• [Extracted data]
+===+

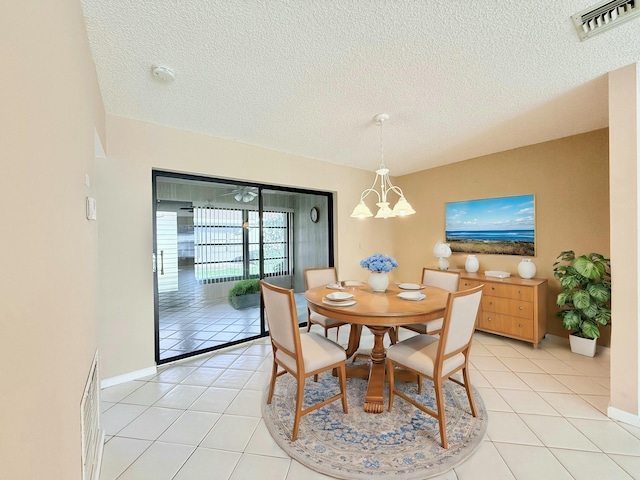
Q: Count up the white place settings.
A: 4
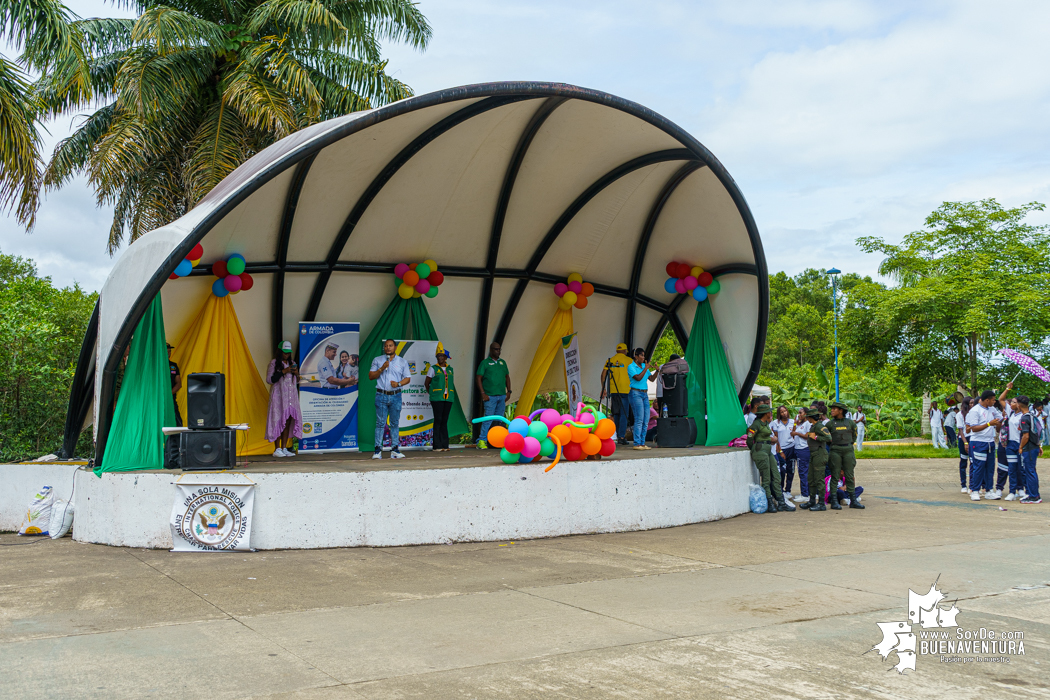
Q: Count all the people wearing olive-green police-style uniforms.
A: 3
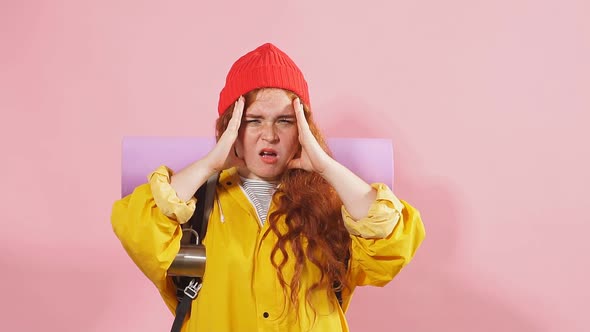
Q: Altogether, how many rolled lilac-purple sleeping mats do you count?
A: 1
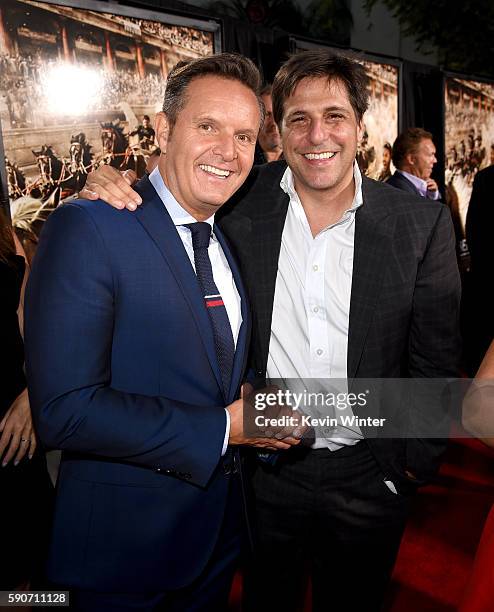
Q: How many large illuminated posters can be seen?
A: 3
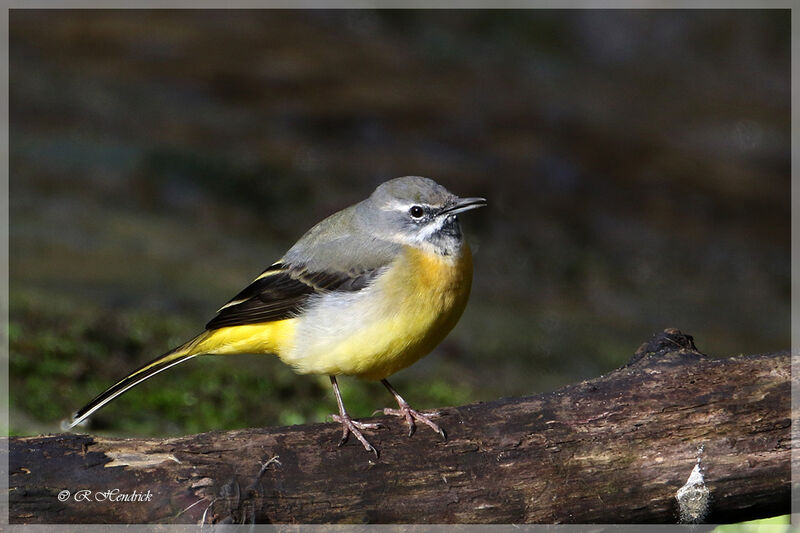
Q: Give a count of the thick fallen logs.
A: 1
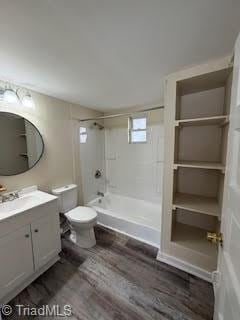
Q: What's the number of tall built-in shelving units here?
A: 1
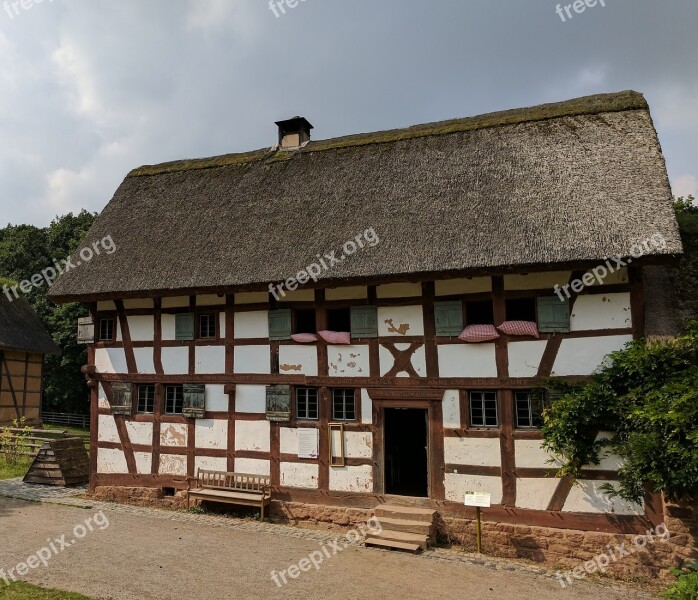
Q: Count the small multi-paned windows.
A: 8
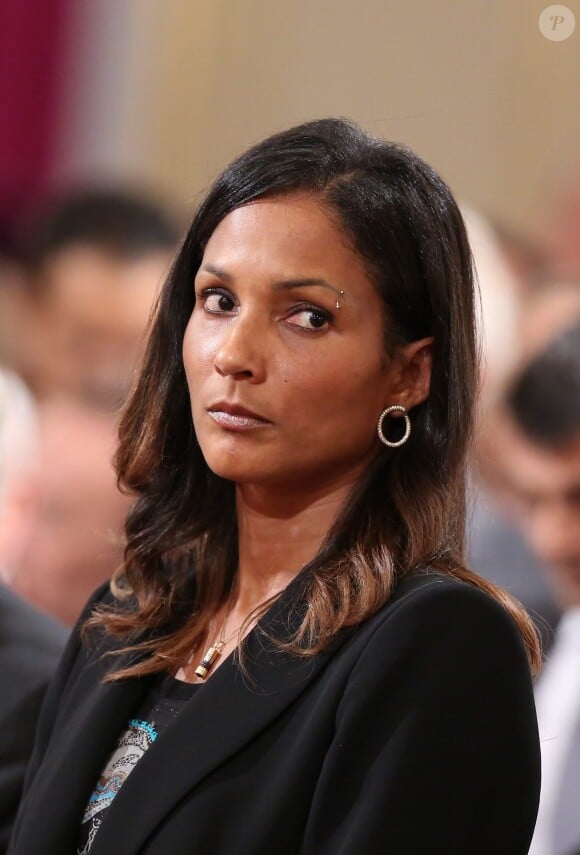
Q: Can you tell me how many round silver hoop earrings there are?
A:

+===+

Copy out the entries exactly as they stand, omitting the images.

Q: Count up the white place settings.
A: 4
Q: Count all the people wearing olive-green police-style uniforms.
A: 3
Q: Altogether, how many rolled lilac-purple sleeping mats do you count?
A: 1
Q: How many large illuminated posters can be seen?
A: 3
Q: Give a count of the thick fallen logs.
A: 1
Q: What's the number of tall built-in shelving units here?
A: 1
Q: Count the small multi-paned windows.
A: 8
Q: Can you tell me how many round silver hoop earrings there are?
A:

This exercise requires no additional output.